В свите Элеоноры состояли: герцогиня Бульонская, три графини, две маркизы, пять баронесс и дочь епископа Льежского.
Из них только герцогиня Бульонская, графиня Тулузская и баронесса Бельфлер были чуть постарше королевы. Графиня Делануа и дочь епископа Бригитта были одногодками с Элеонорой. Все остальные знатные дамы были моложе Элеоноры. Самой юной была семнадцатилетняя графиня Этьенетта де Суасси.
Элеонора распорядилась, чтобы все захваченные у сельджуков лошади были отданы ратникам Василия Буслаева.
Кортеж из благородных сеньор, одетых в наряды для верховой езды, во главе с королевой покидал стан под неодобрительными взглядами знатных крестоносцев и при недоуменных перешептываниях простых воинов, которые считали красавицу королеву своего рода знаменем в этом походе.
Простоватый Фома изумленно открыл рот при виде спутниц королевы, коих ему предстояло сопровождать вместе с Василием и прочими русичами. Пораженный прелестью и богатым одеянием графинь и баронесс, Фома застыл столбом, пропустив мимо ушей команду: «По коням!»
– Ну, чего вытаращился, дурень! – прикрикнул на Фому Худион. – Эти имовитые француженки тебе не ровня! Так что подотри слюни, приятель.
– Как знать! – дерзко ухмыльнулся Фома. – Временами и смерд боярыню берет.
С этими словами Фома вскочил в седло.
Костя придержал рядом с Фомой своего буланого жеребца, с улыбкой бросив ему:
– Не все сбывается, что желается, друже.
Фома не замедлил с ответом:
– Не все годится, что говорится, брат Костя.
Слышавшие их ратники дружно засмеялись.
В отряде Василия Буслаева кроме двух десятков всадников была еще повозка, куда были сложены три свернутые палатки, котел и неполный мешок проса. На облучке с вожжами в руках сидел Даниил-расстрига.

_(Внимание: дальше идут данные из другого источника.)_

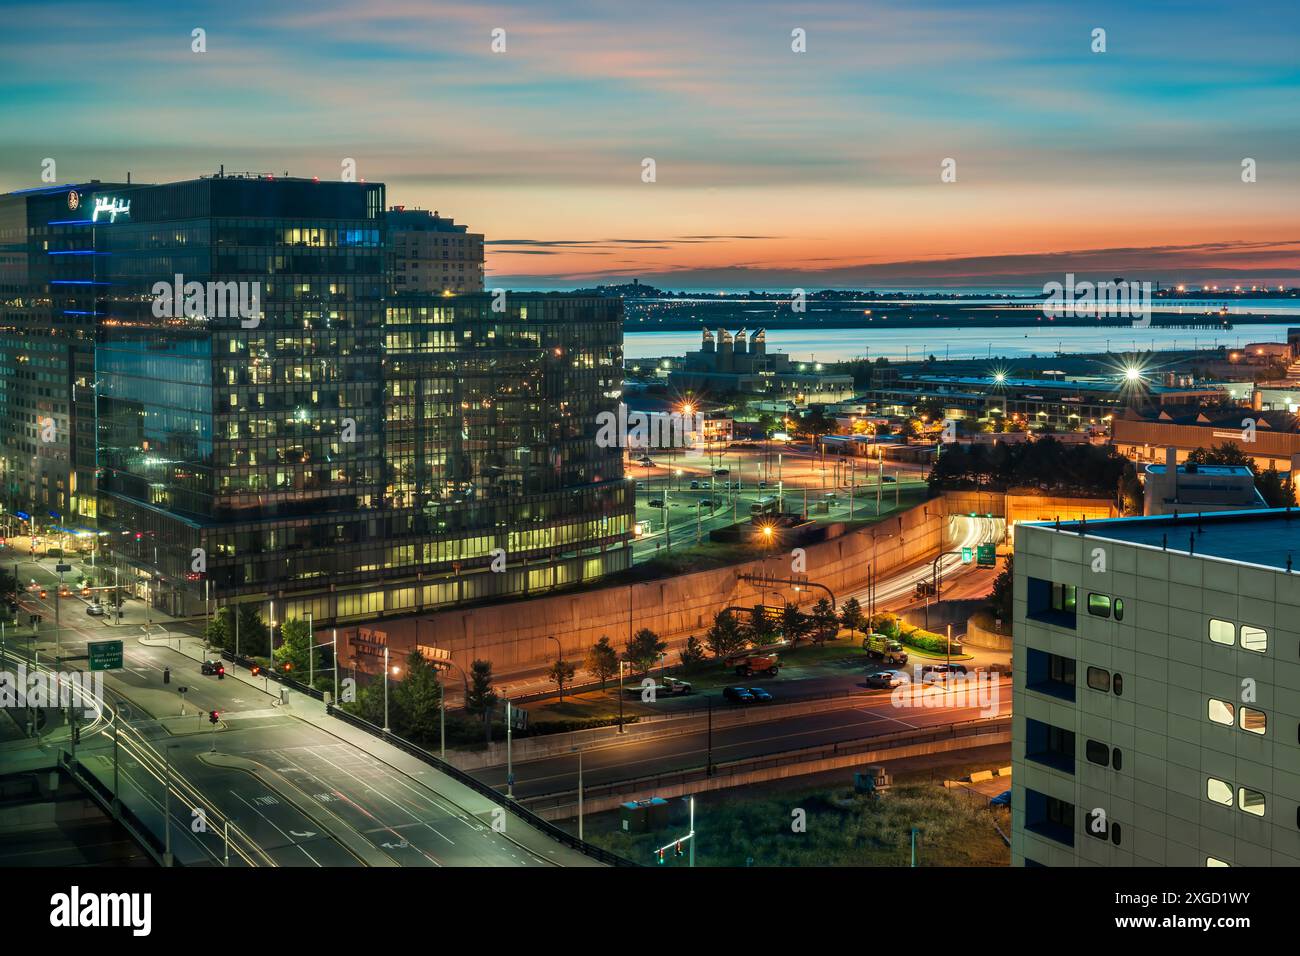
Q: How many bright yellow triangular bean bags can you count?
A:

– Взад-вперед мы по энтой дороге мотаемся, и все без толку! – ворчал могучий Пересмета, сидя у костра. Он посмотрел на Якова Залешанина, который помешивал кашу в котле, висевшем над огнем. – А что, западные короли всегда так воюют?
– Западным королям и герцогам война, как забава! – усмехнулся кормчий. – Эти сеньоры войну обожают, будто девку молодую! Для них всякая новая война, как новая девица. Все западные рыцари одним мирром мазаны, хлебом их не корми, дай токмо повоевать где-нибудь. Они ведь все благородных кровей, вот и воюют по-благородному.
– Оно и видно! – ехидно заметил Фома. – Благородные рыцари месят грязь на дорогах, как квашню в ступе. Коль им себя не жаль, так хоть бы лошадей пожалели!
– Видали, какие холеные кони у королевы и ее свиты! – негромко вставил Костя. – Сытые да гладкие!
– По наездницам и лошади, – заметил Яков Залешанин.
– Признавайся, Фомка, какая из герцогинь тебе более по вкусу? – спросил Костя.
Дружинники, сидящие кружком возле костра, заулыбались, видя, что начинается очередное Костино подначивание Фомы.
Фома держался невозмутимо, стругая ножом тонкую палку.
– В свите Элеоноры всего одна герцогиня, да будет тебе известно, опентюх! – ответил он, не глядя на Костю. – А по вкусу мне больше белые калачи с медом.